The board also appears to have approved for Mr. Espada a $9 million severance package, which far exceeds Soundview’s net assets, leaving the network technically insolvent.
At a news conference on Tuesday, Mr. Espada repeatedly refused to address the charges, saying he would do so in court. But he described the investigation as “simple political payback for what the establishment likes to call the Senate coup.”
Mr. Espada, whose long-running battles with prosecutors and election officials are the stuff of political legend, also faces criminal investigations by federal prosecutors into possible money laundering and by the Bronx district attorney, who is looking into whether Mr. Espada actually lives in his Bronx Senate district, as required by law. But the lawsuit filed by Mr. Cuomo may be the greatest threat to Mr. Espada’s political career. In seeking to remove Mr. Espada and his associates from Soundview, Mr. Cuomo is moving to dismantle the political machine that has made the senator a force.
Soundview’s bank accounts, the suit said, provided money to Mr. Espada for his political campaigns, and the organization’s employees served as campaign volunteers. The nonprofit also provided patronage jobs for Mr. Espada’s allies, the suit said. The clinics, Mr. Cuomo alleged, also helped pay Mr. Espada’s legal fees — and even covered the $2,500-a-month cost of the Bronx co-op Mr. Espada claimed as his legal residence when he embarked on his 2008 Senate campaign. “This perversion of Soundview improperly enriched Mr. Espada and corruptly enhanced his political status,” the complaint charged.
The expenses were all approved by Soundview’s board, which Mr.

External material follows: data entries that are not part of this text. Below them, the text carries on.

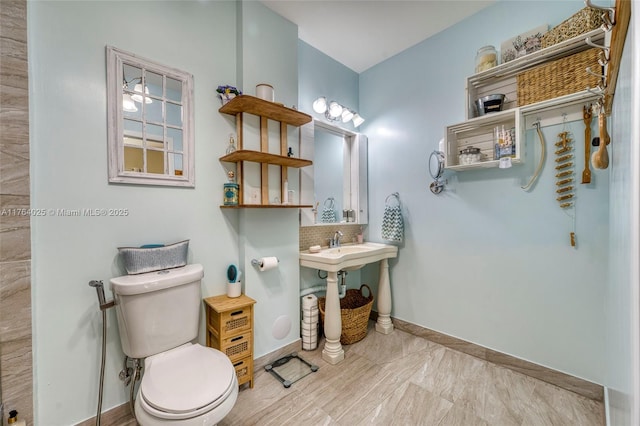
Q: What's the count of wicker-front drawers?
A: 3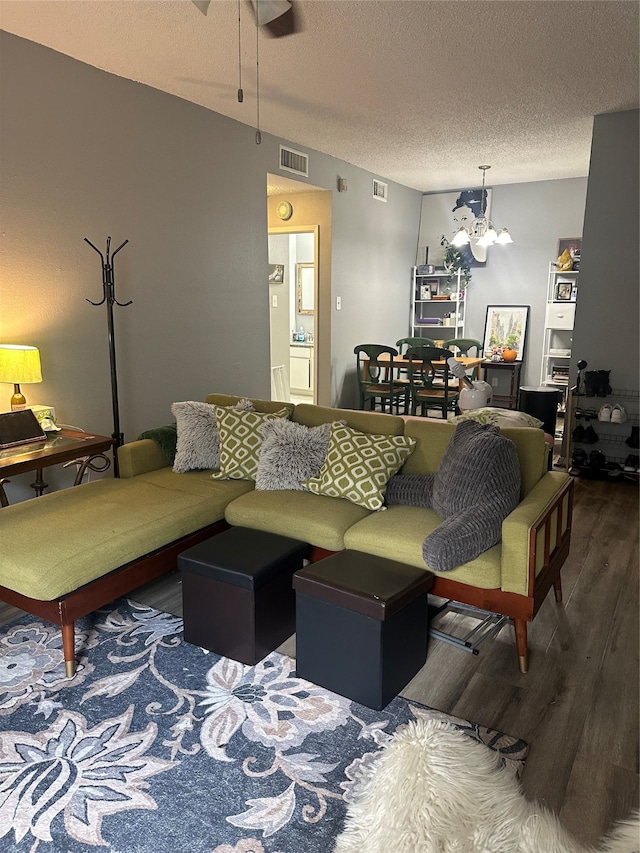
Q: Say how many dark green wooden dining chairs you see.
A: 4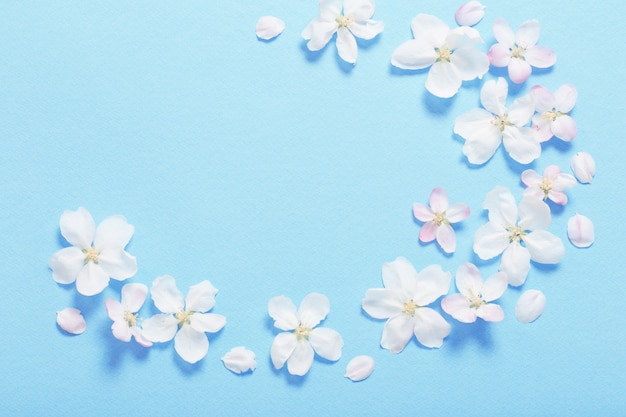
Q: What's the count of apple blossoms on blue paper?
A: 14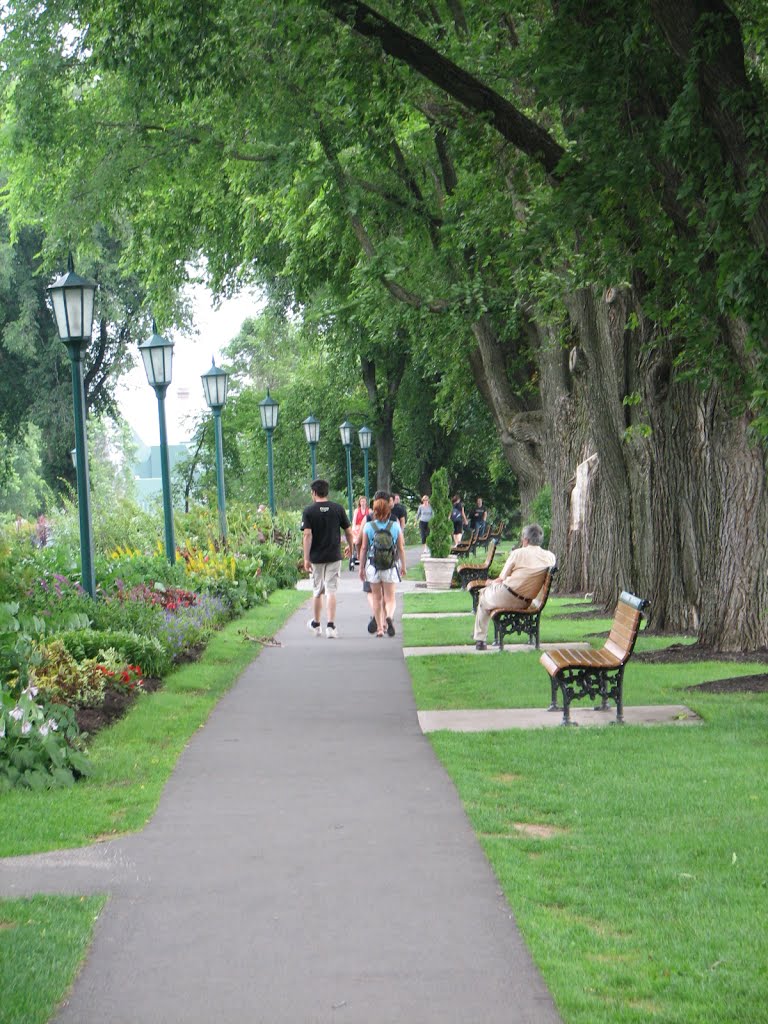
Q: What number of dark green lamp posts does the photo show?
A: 7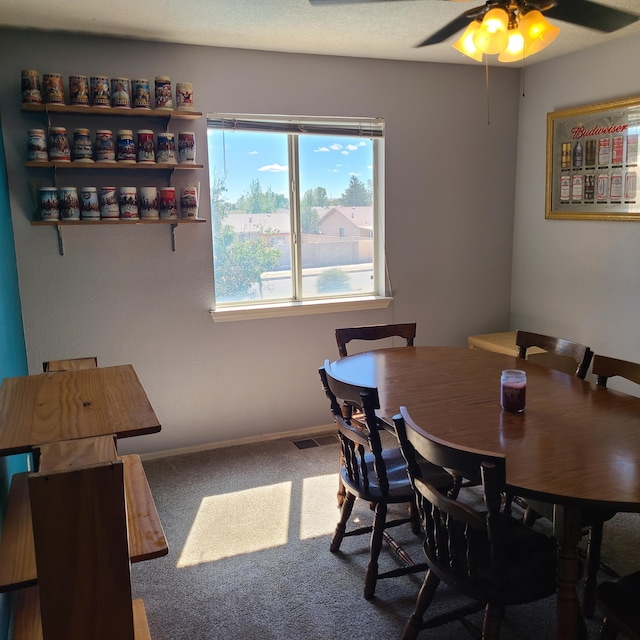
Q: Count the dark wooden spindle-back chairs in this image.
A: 6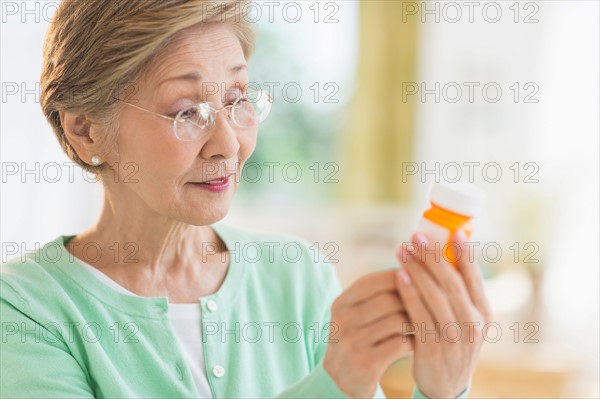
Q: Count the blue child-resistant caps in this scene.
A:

Cuomo said has included at least five past or current members of Mr. Espada’s Senate staff and at least six people with family ties to the senator, including two uncles, his sister’s boyfriend and the mothers of two of his grandchildren.“I find it disingenuous to demonize my family simply for working for a business that I founded,” Mr. Espada said, taking a swipe at Mr. Cuomo, who is expected to run for governor this year, and his father, former Gov. Mario M. Cuomo. “It is no more inappropriate than working for your daddy as the hatchet man and then aspiring to step on his shoulders to be governor.”

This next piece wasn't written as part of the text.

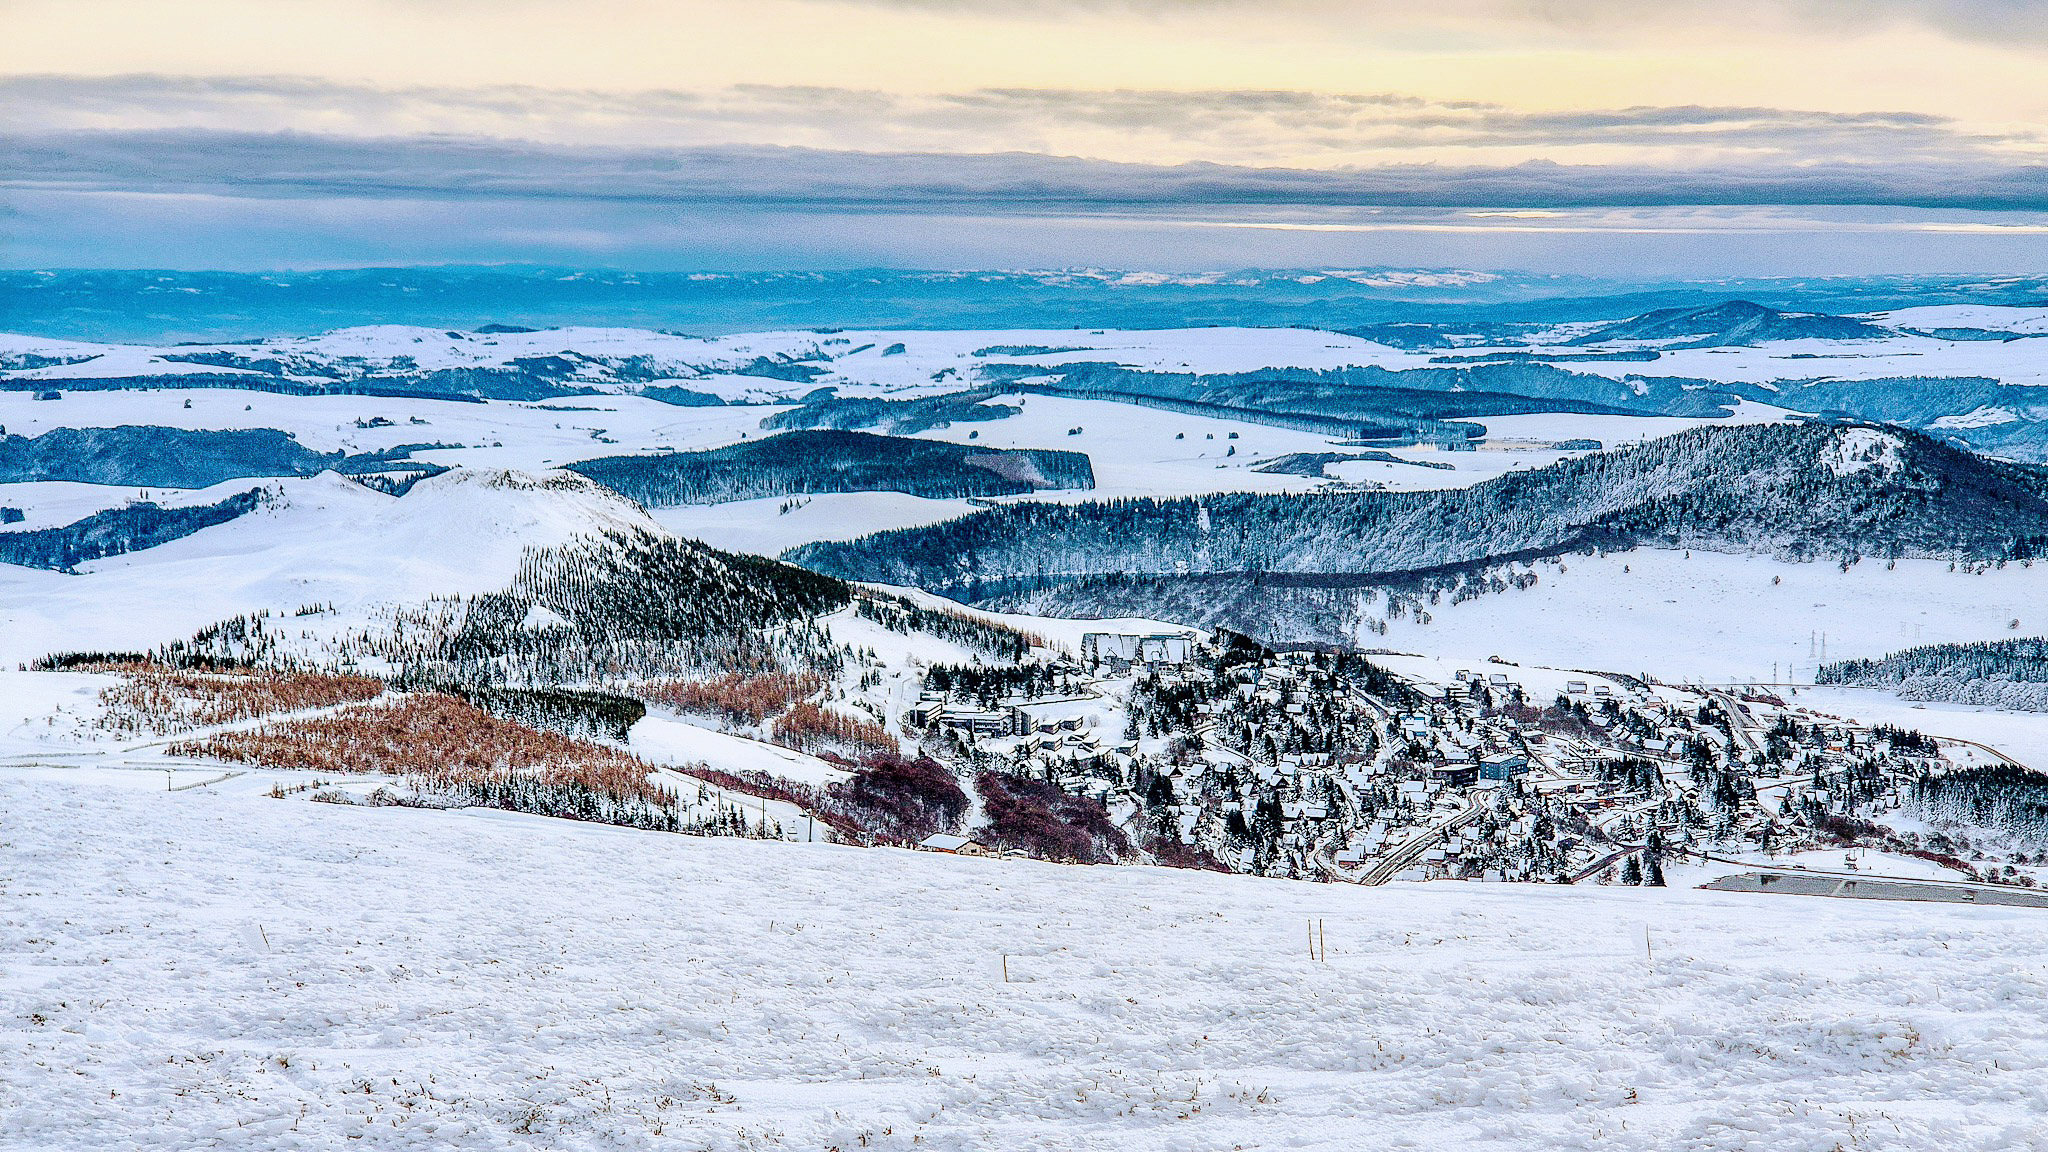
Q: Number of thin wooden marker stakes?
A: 5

The Soundview network brings in millions of dollars a year in federal and state aid to deliver health care to poor patients, much of it through Medicaid and Medicare reimbursements. But the investigation found that what Mr. Cuomo described as Mr. Espada’s “looting” of Soundview had left the clinics in a precarious financial condition. As an outside accounting firm tried to clean up Soundview’s books in 2007, the complaint said, a Soundview official directed the accountants to ensure that Mr. Espada and his family were paid before any other financial obligations were met, including Soundview’s rent and utilities.

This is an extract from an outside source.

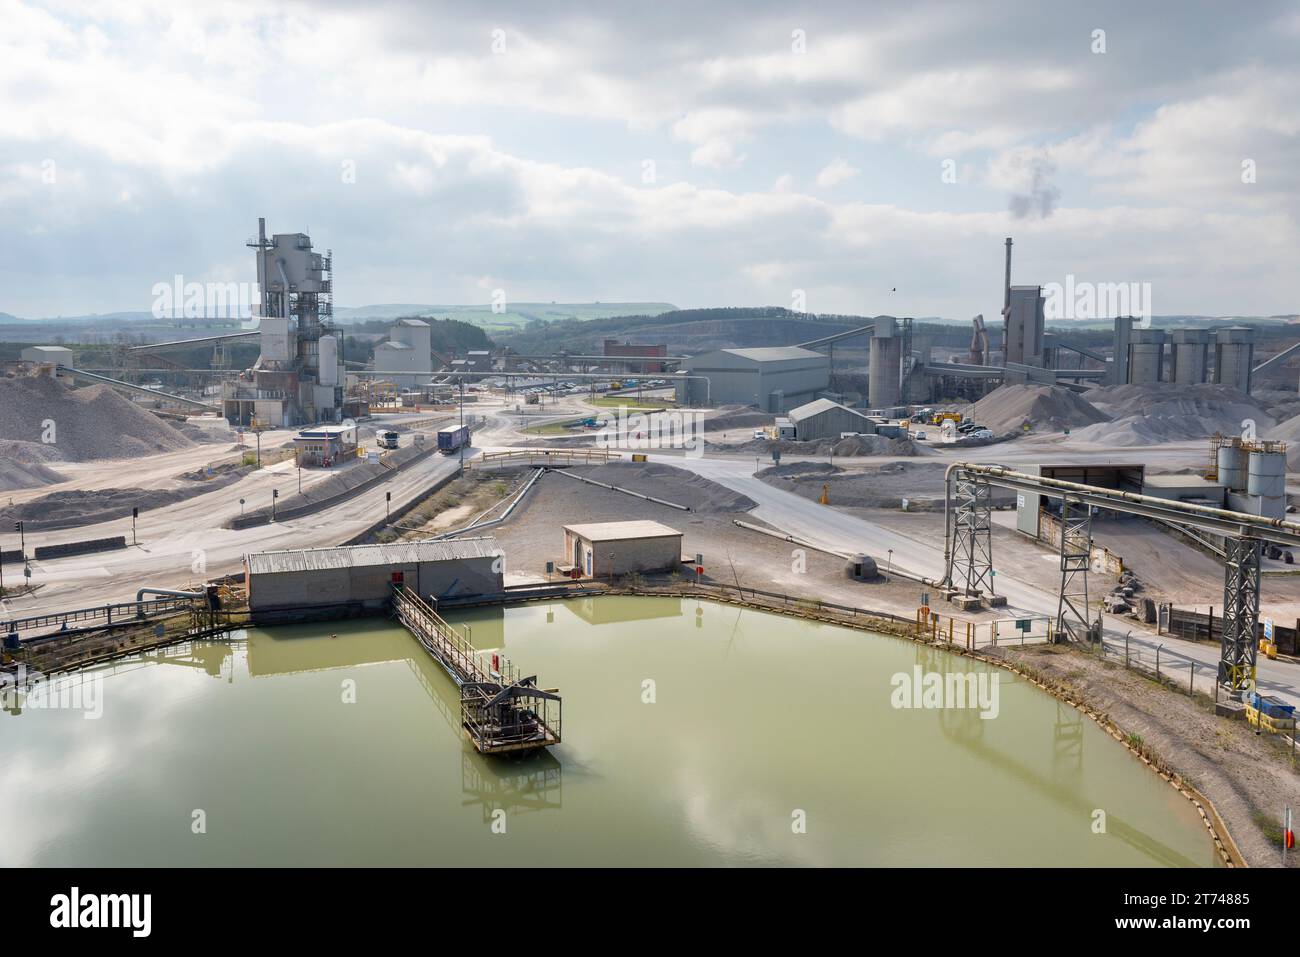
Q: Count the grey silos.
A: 6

Even as Soundview handed out millions of dollars to Mr. Espada and his associates, the suit said, the clinics failed to pay hundreds of thousands of dollars in payroll taxes, an omission that led state officials to cancel a $3 million contract last year that would have allowed Soundview to build a new clinic. Soundview also continued to employ three women who were convicted in 2005 of diverting public money to Mr. Espada’s campaign. As a result, state health officials denied Soundview’s application last year to resume financing from the federal Women, Infants and Children program, which provides food and nutritional counseling to new mothers and young children.
Some patients visiting Soundview’s White Plains Road clinic on Tuesday said they were outraged about the allegations.Danette Williams, 26, a home health aide who lives in the Bronx, said that the clinic had been a vital part of her life, providing prenatal care to her. “I would hate to think he’s a person who claims to be about the community,” Ms. Williams said, “but it turns out he really isn’t.”